Williams w styczniu złożył dymisję (z powodów osobistych), ale dopóki pozostaje na stanowisku, ma pełną wiedzę na temat finansów Interu:
- Jak większość klubów, zarówno we Włoszech jak w Europie, porozumieliśmy się z kontrahentami na temat przesunięcia płatności żeby lepiej zarządzać naszym kapitałem pracującym. Podkreślam, wszystko było za zgodą wszystkich stron uczestniczących w ustaleniach. Przypominam także, że Suning potwierdziło chęć wspierania klubu, niezależnie od tego czy uda się znaleźć dodatkowe finansowanie zewnętrzne. Na taką operację trzeba patrzeć bardzo ostrożnie. By dobrze ją przeprowadzić, właściciel Interu zatrudnił w Azji konsultantów, którzy pomogą w znalezieniu odpowiedniego partnera. Wciąż prowadzone są rozmowy z najbardziej zainteresowanymi.

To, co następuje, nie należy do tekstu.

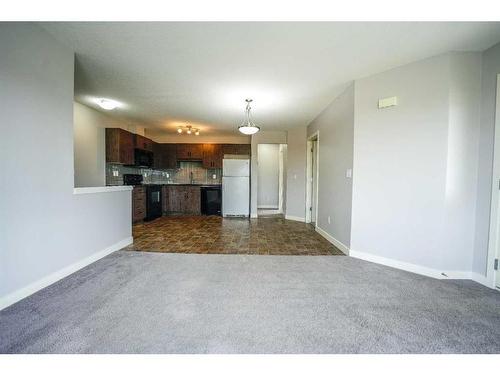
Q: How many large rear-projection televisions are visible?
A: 0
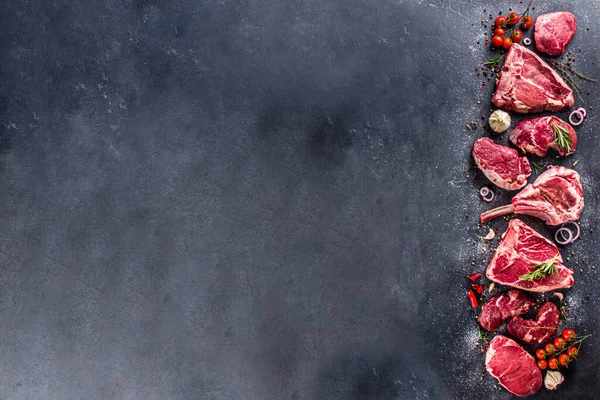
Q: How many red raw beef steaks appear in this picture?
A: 9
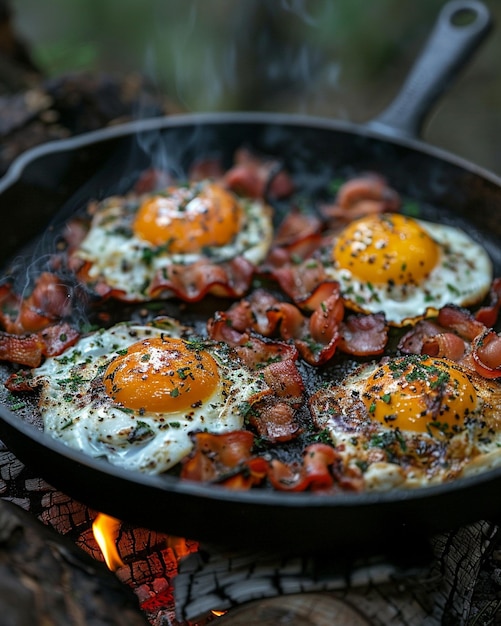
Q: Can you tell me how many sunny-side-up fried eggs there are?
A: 4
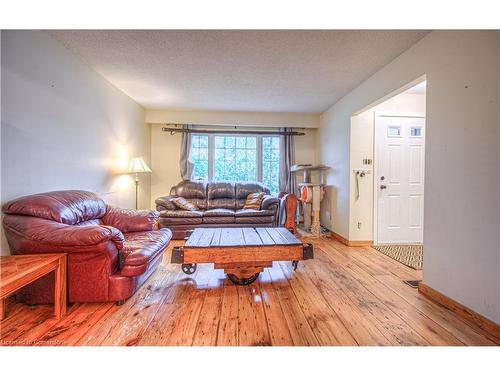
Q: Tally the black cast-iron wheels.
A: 3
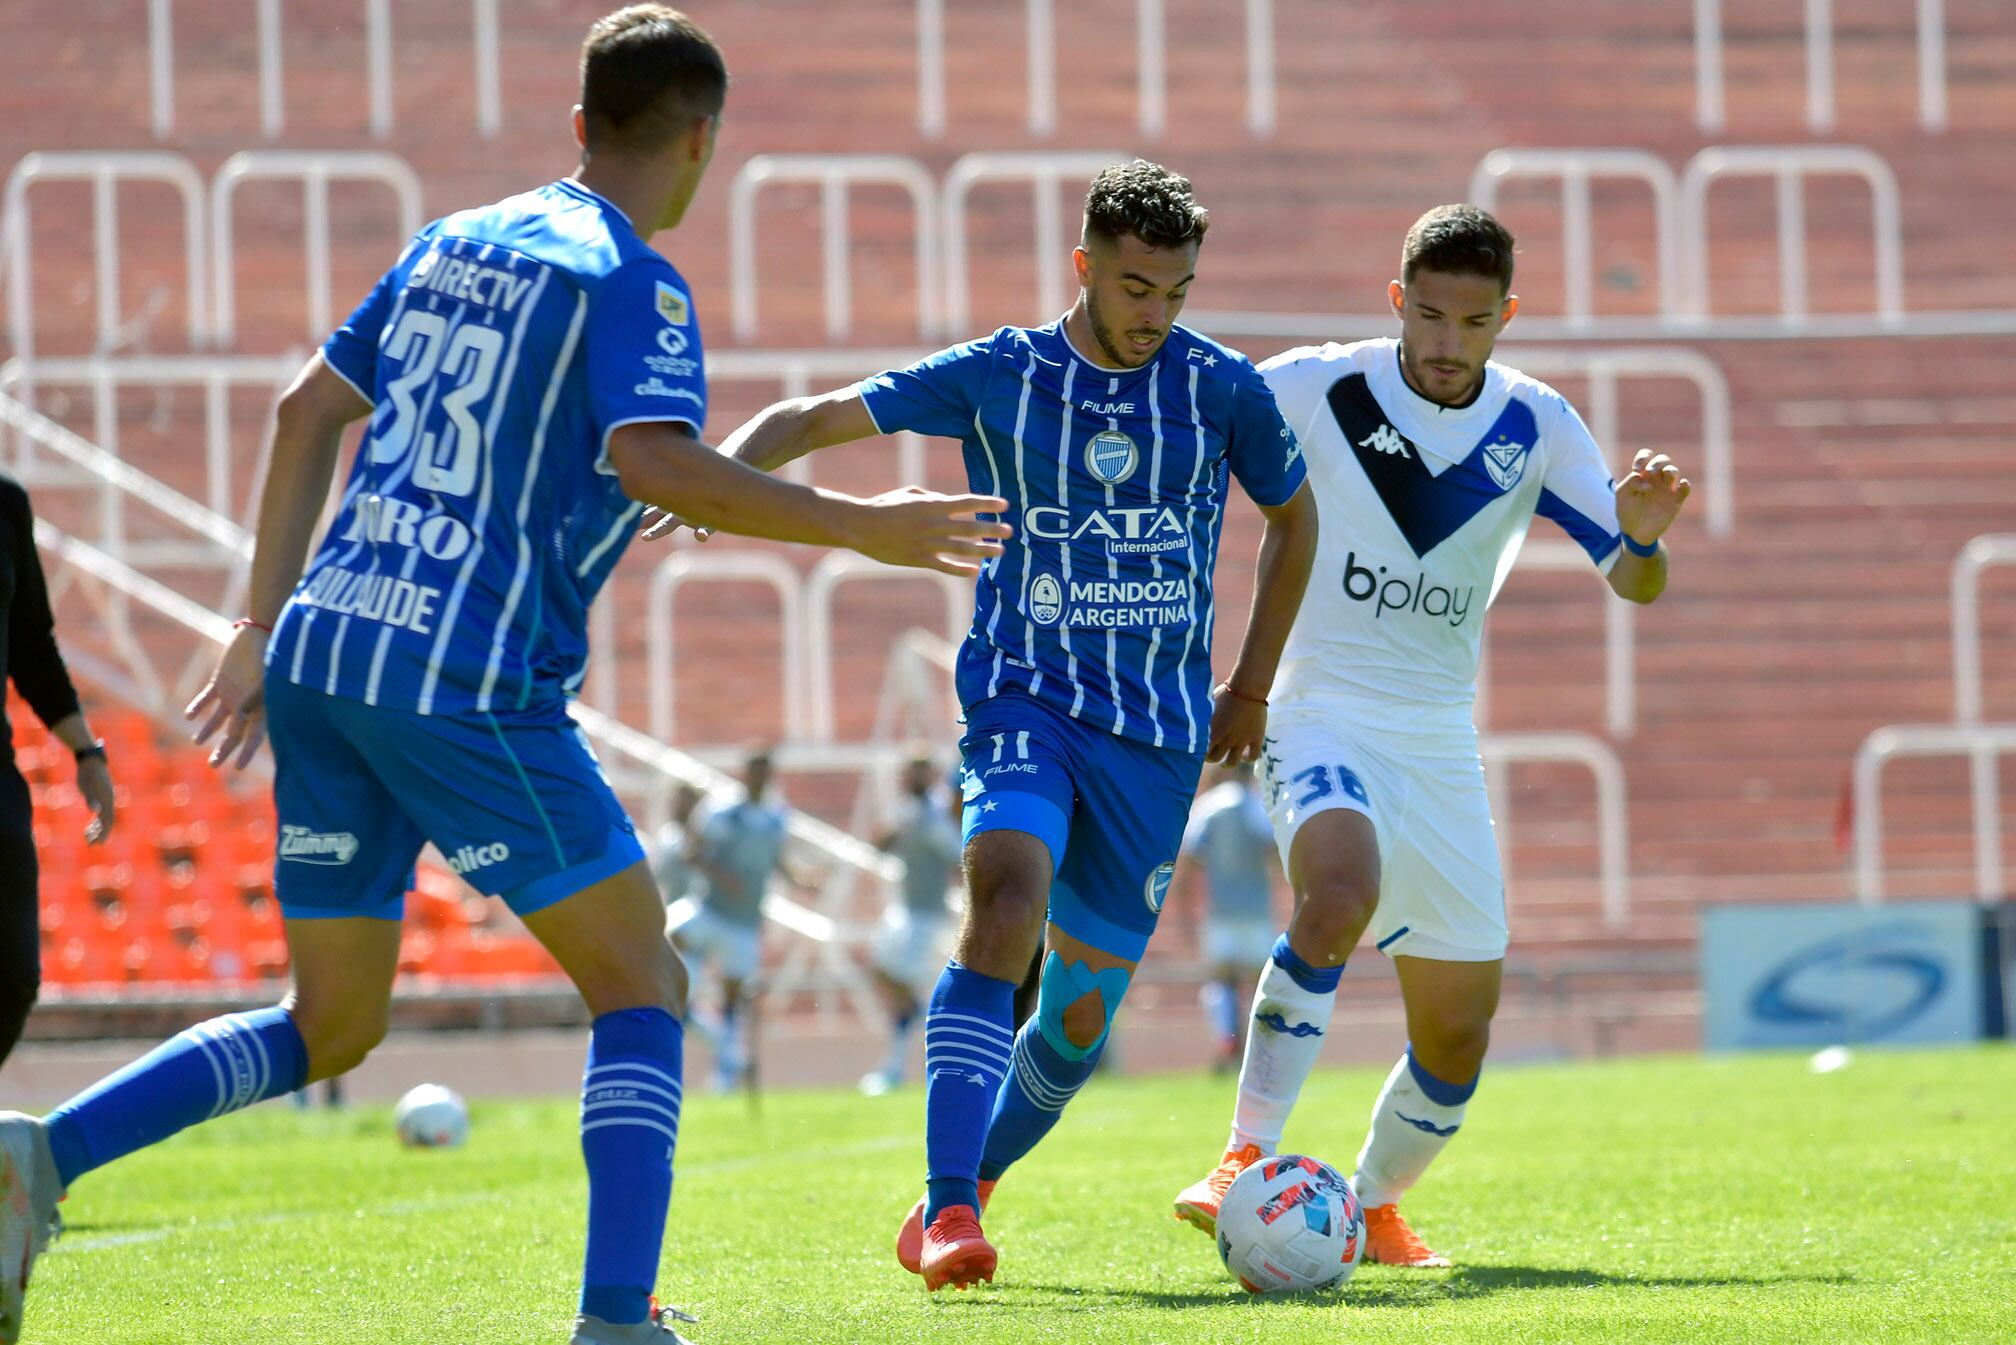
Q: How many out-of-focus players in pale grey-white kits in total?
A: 4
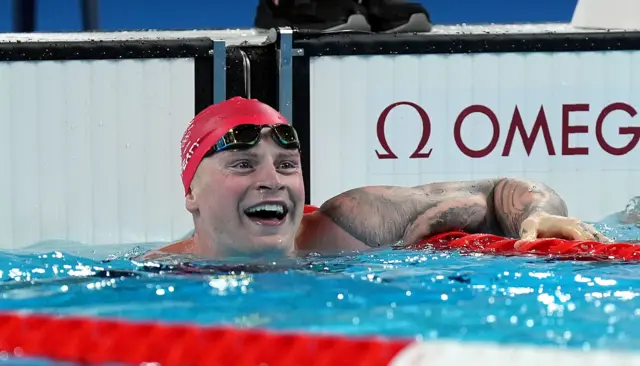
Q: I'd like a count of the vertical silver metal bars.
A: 2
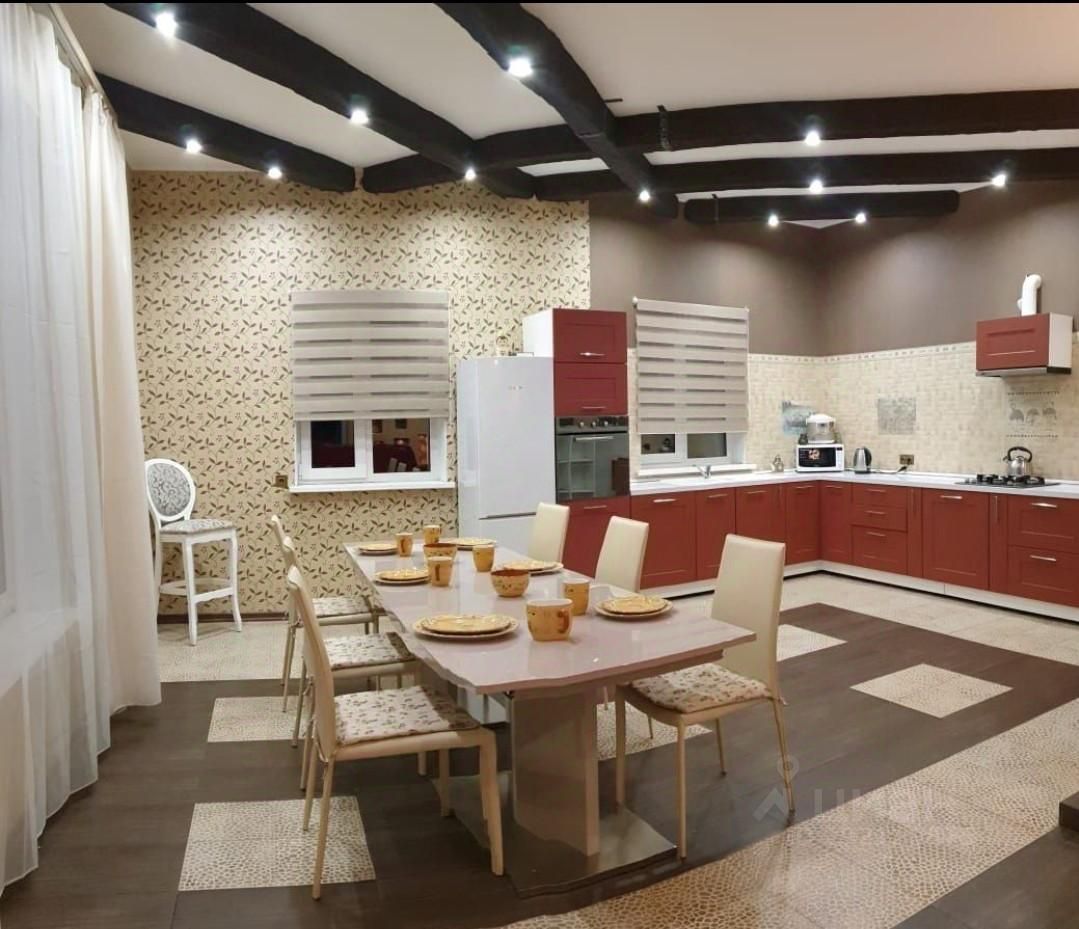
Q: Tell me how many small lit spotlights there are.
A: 12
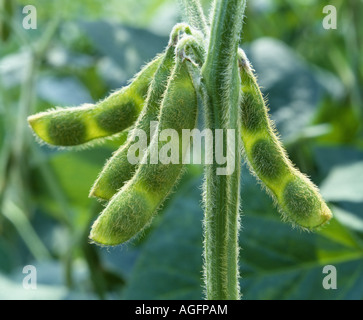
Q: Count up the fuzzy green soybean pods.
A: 4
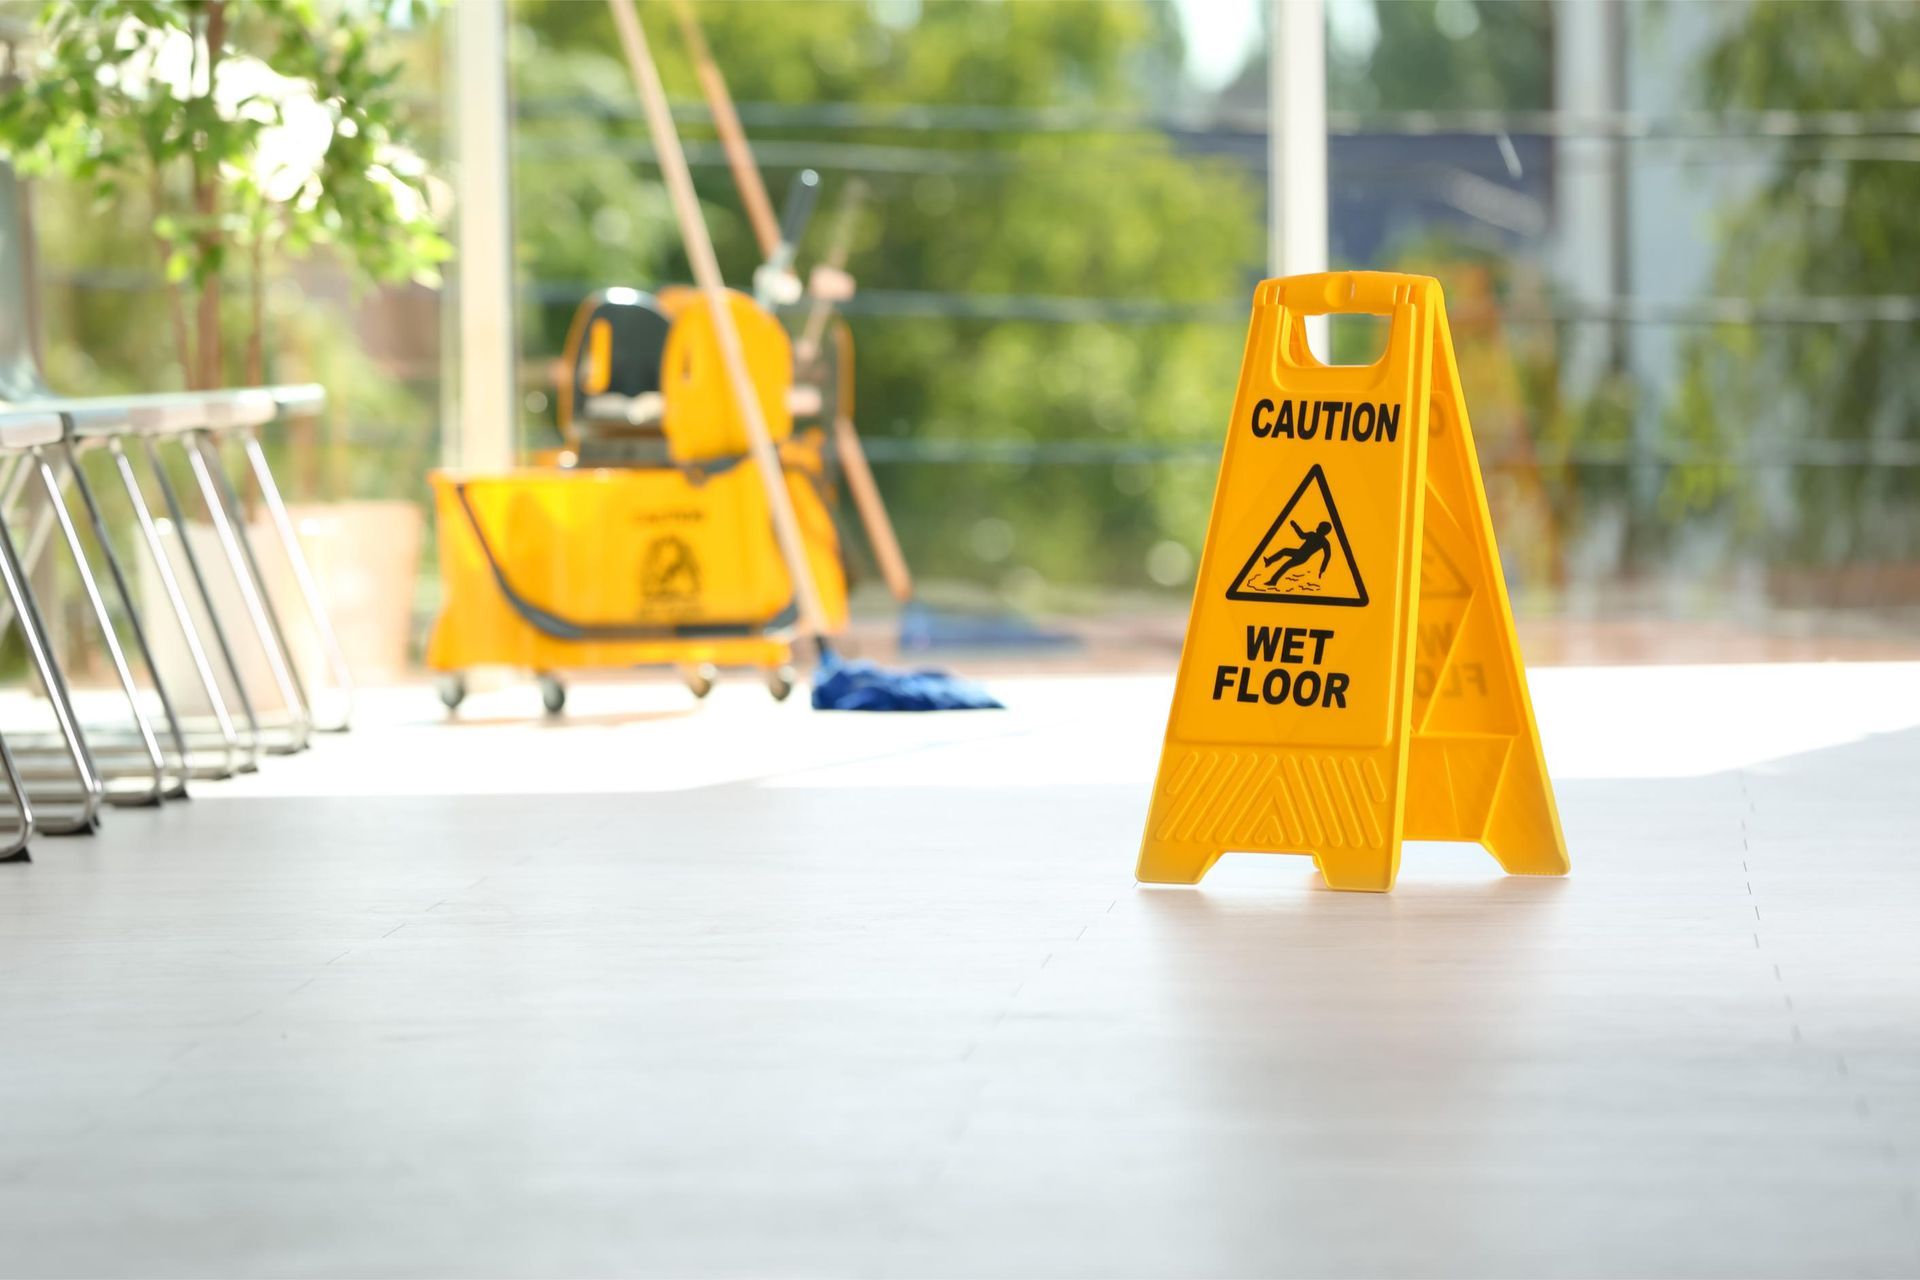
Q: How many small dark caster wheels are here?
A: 4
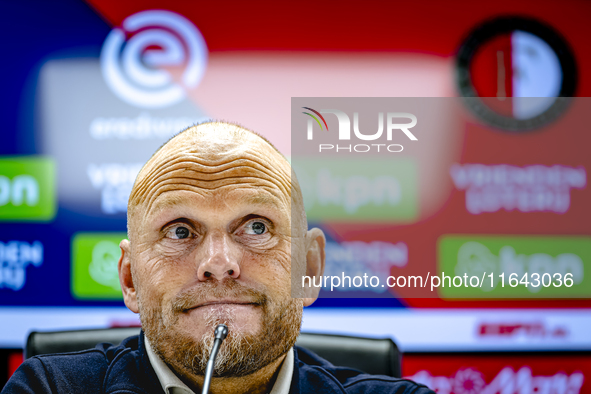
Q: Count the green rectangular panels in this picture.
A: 4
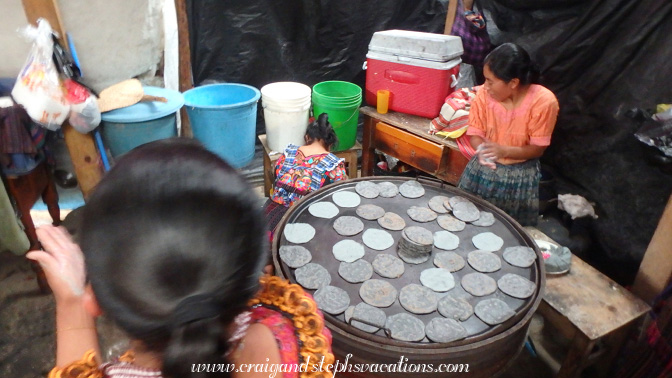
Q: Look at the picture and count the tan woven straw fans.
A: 1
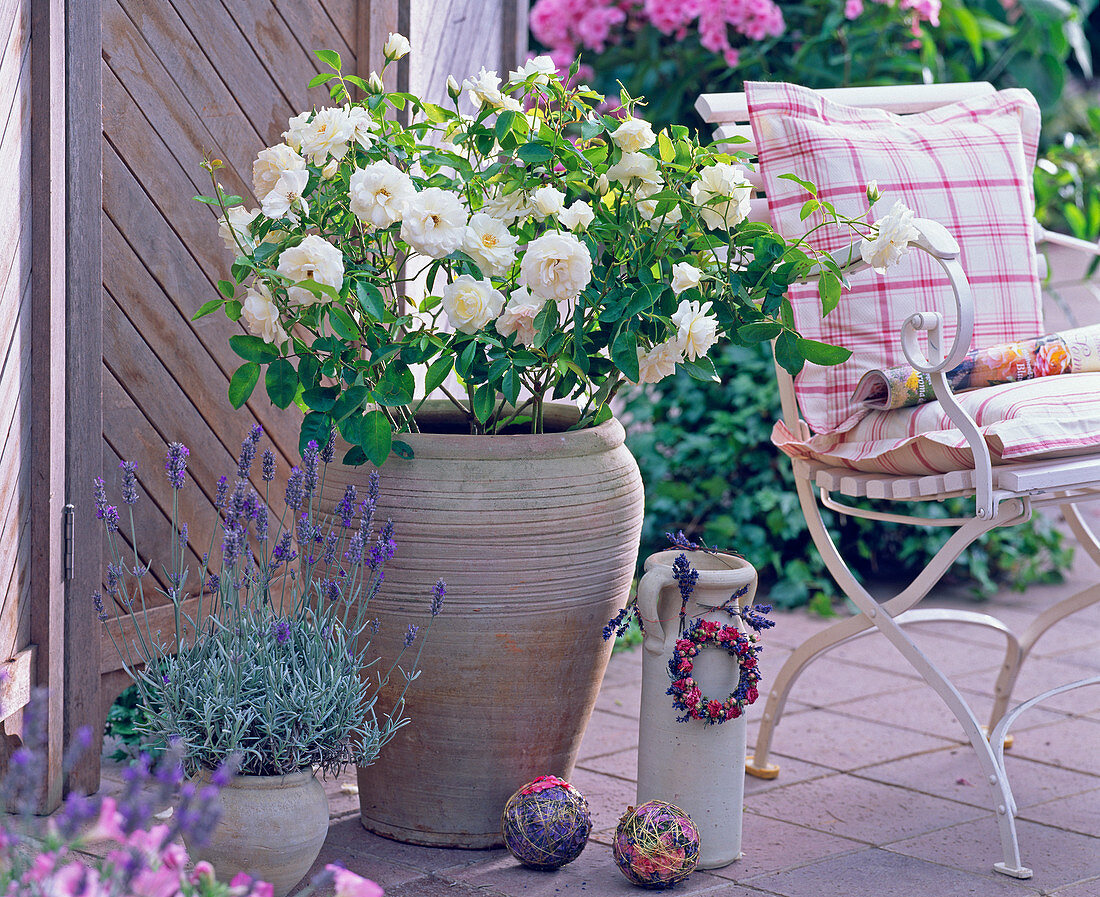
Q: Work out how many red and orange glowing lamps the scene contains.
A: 0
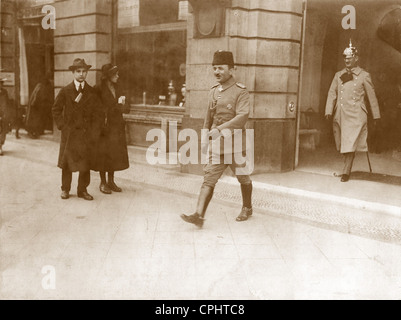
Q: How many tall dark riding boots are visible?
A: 2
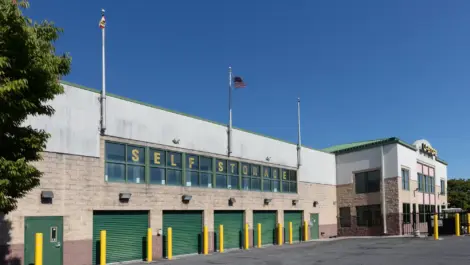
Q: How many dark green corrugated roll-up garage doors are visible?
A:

- W tym roku Inter czeka wiele wyzwań, jesteśmy na dobrej drodze do zdobycia tytułu mistrzowskiego, ale także poza boiskiem walczymy o zabezpieczenie przyszłości klubu. Nadal na mecze nie mogą wejść kibice i jest to dla nas ogromnym wyzwaniem w dobie COVID.
- W tej chwili nie wiemy kiedy uda się wpuścić kibiców na trybuny, ale mamy nadzieję że stanie się to wkrótce. Ta sytuacja znacznie bardziej zabolała klubu większe od tych mniejszych, wpływy z dnia meczowego praktycznie przestały istnieć. Recesję widać w całej gospodarce, nie tylko w sporcie.
- Normalnie, gdyby pojawiły się problemy finansowe, moglibyśmy spróbować kogoś sprzedać lub zmniejszyć wynagrodzenie. Mimo wszystko, udało się wzmocnić klub, głównie przez wolne transfery lub wypożyczenia, ale przez to też, nasze koszty wynagrodzeń są nieco za duże.